What you are asked to do: The reply must consist of one number: how many lines of the data include the word "black".

··· Dataset records

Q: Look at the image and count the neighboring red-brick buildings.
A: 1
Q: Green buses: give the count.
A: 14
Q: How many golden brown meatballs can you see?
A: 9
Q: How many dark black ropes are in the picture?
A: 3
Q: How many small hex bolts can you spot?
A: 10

······
··· Dataset records

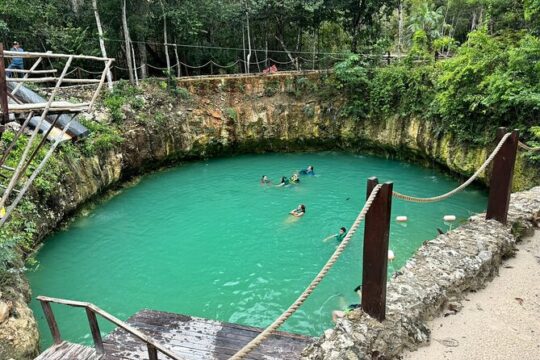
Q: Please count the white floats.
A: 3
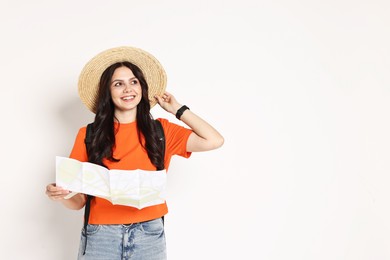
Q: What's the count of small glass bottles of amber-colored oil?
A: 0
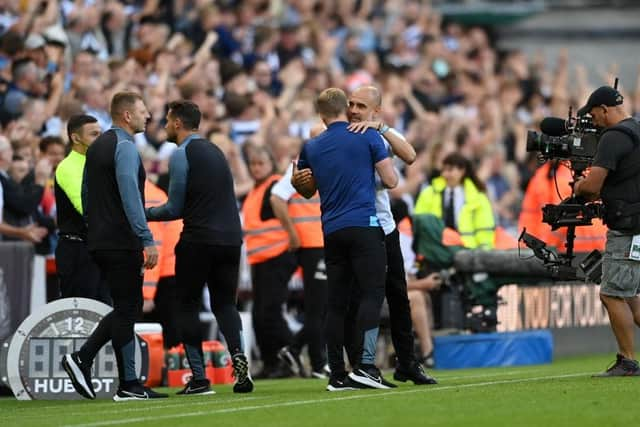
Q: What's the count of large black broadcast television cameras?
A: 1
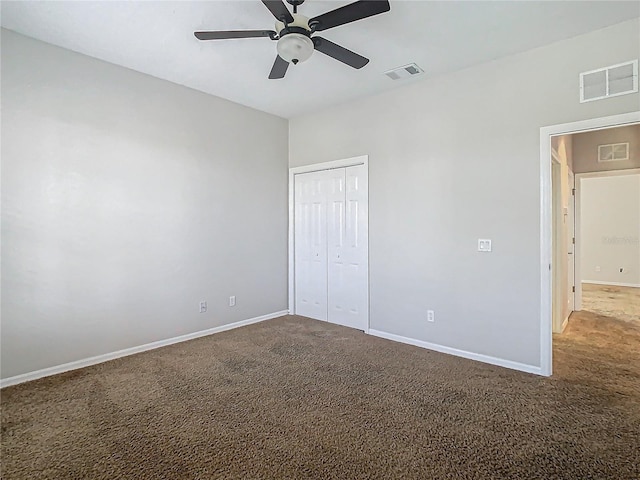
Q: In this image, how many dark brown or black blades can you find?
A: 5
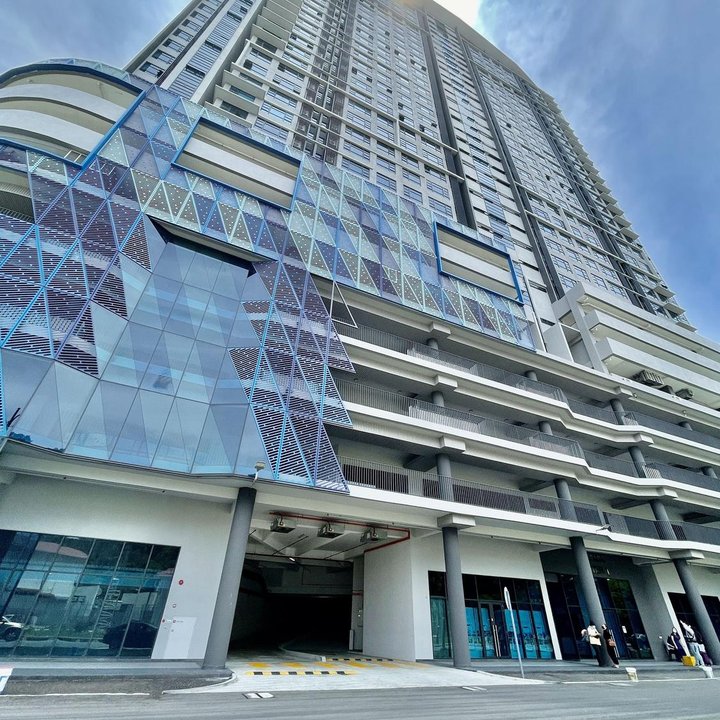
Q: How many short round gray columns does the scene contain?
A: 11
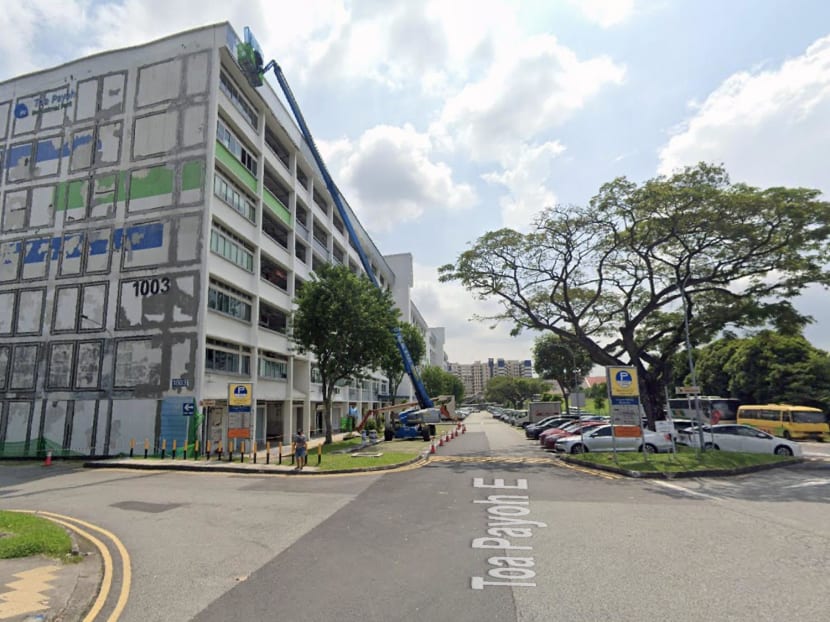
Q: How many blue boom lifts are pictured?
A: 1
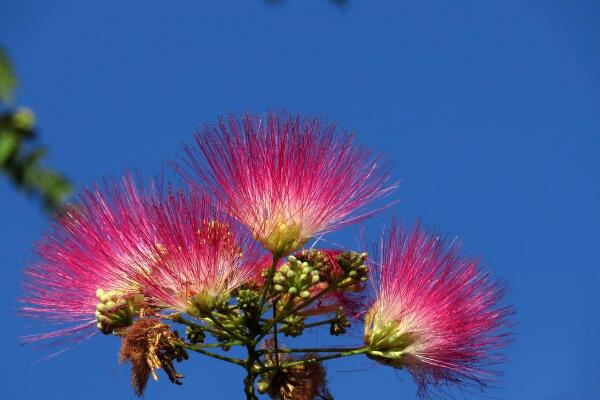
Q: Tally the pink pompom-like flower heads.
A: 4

······

Your response: 3